CUOMO: But apologize, why does it always have to be the brother's fault?

PEREIRA: Because that's not tea-ball. But I don't think --

(CROSSTALK)

BOLDUAN: And arguably she could get a better angle if he's batting.

CUOMO: Hopefully she's ok, by the way.

PEREIRA: Yes. We are very concerned for her.

CUOMO: Yes, you want to make sure. That can really hurt -- really can hurt.

PEREIRA: Have you ever been hit?

CUOMO: I have been hit with baseballs and other things, but I also hurt just when you try to catch it.

BOLDUAN: Yes, you should use a glove.

CUOMO: Let alone with your face. So that was not a good situation. But hopefully, she's ok and she now has leverage over her brother for the rest of their lives.

BOLDUAN: There's the silver lining in it.

CUOMO: for her. For him, it's "Oh, why didn't I let that pitch go?"

We're going to take a break. We'll see you right after it.

PEREIRA: You look comfortable.

(COMMERCIAL BREAK)

CUOMO: Oh, "The Killers". Good way to end the day here.

Coming up tomorrow, we have an exclusive one-on-one interview with the founder of Facebook, Mr. Mark Zuckerberg right here on NEW DAY. You will not want to miss it.

Thank you, everybody, for weighing in to make the point that we all know to be obviously now especially that pizza is not fast food.

May be junk food, depending on how it's made.

BOLDUAN: We are still fighting this out.
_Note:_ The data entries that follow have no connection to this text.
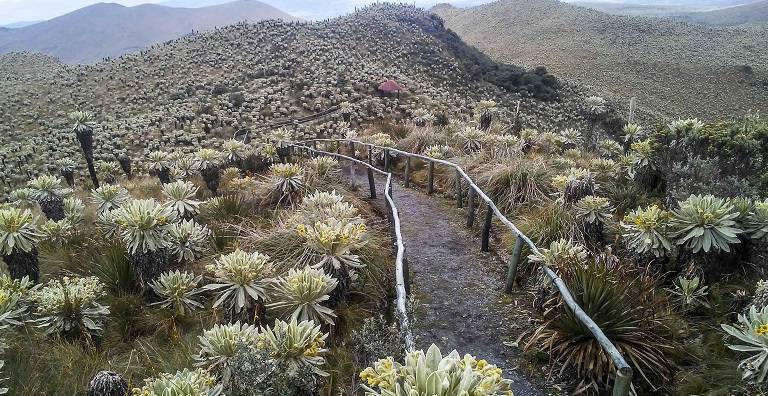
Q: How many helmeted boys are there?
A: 0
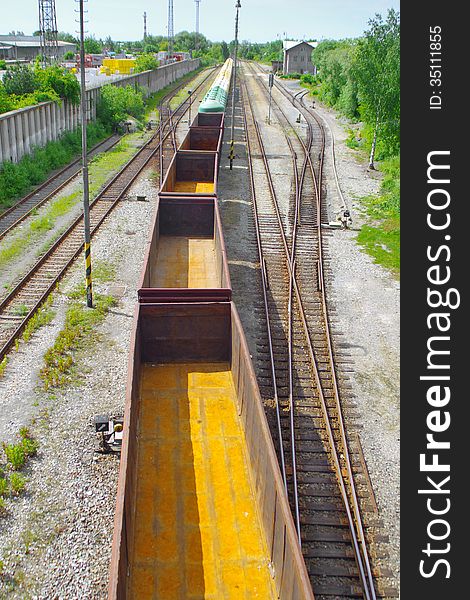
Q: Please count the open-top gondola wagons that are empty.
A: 5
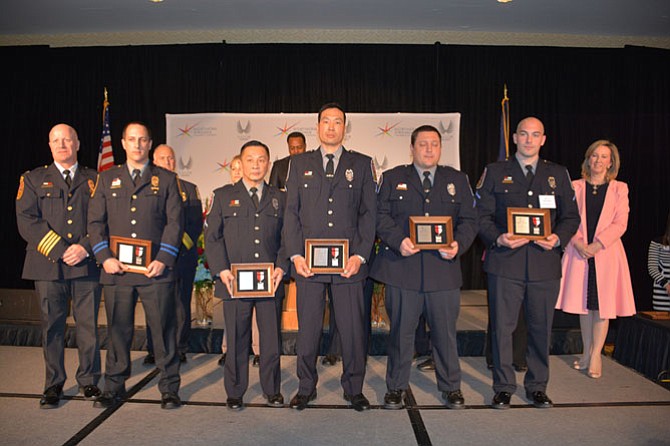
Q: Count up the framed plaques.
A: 5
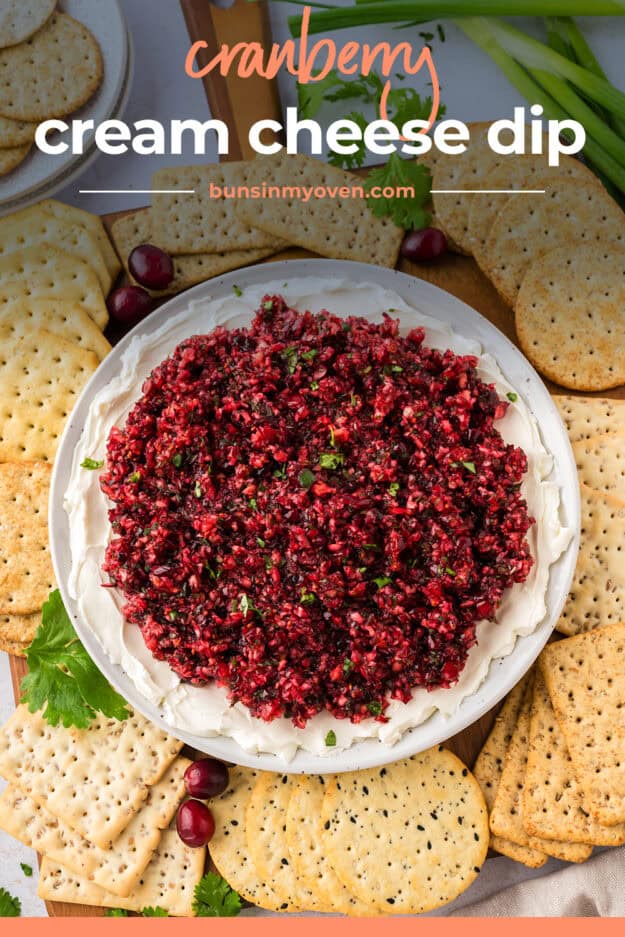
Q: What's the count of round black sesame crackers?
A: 4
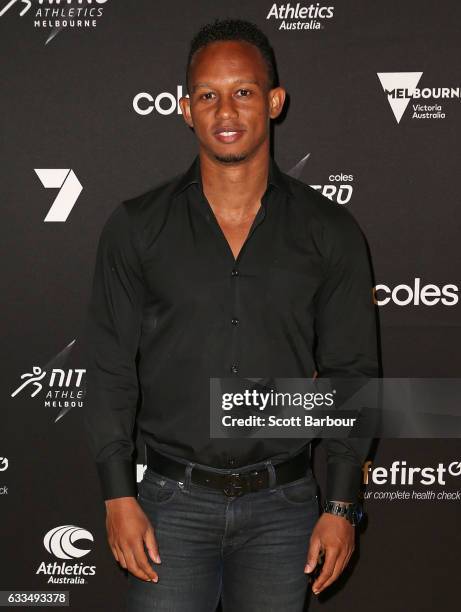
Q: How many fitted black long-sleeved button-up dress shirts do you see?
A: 1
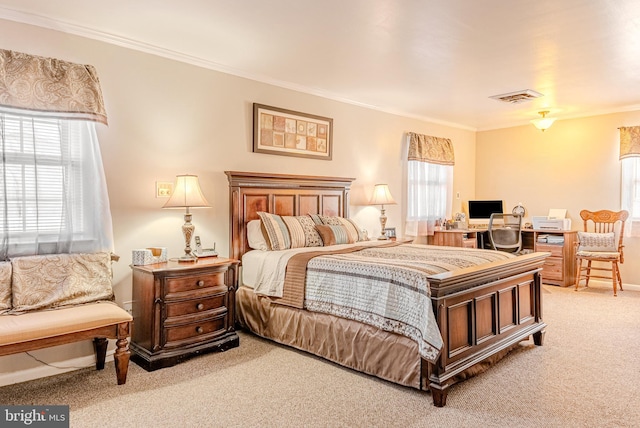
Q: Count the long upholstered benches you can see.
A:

It will continue for the rest of the day -- pizza, fast food or not?

CUOMO: Some don't agree, but most of you do. Very nice.

For NEW DAY -- yes, I'm going to get a big punch in the ribs as soon as this show is over. I should be toughing up now.

That's it for NEW DAY. "CNN NEWSROOM" with Carol Costello begins right now. Hey, Carol.

CAROL COSTELLO, CNN ANCHOR: Hey, pizza is the food of the gods.

BOLDUAN: Thank you.

COSTELLO: Fast food? You're welcome.

CUOMO: Wow, Carol Costello said it.

COSTELLO: Have a great day, guys. "NEWSROOM" starts now.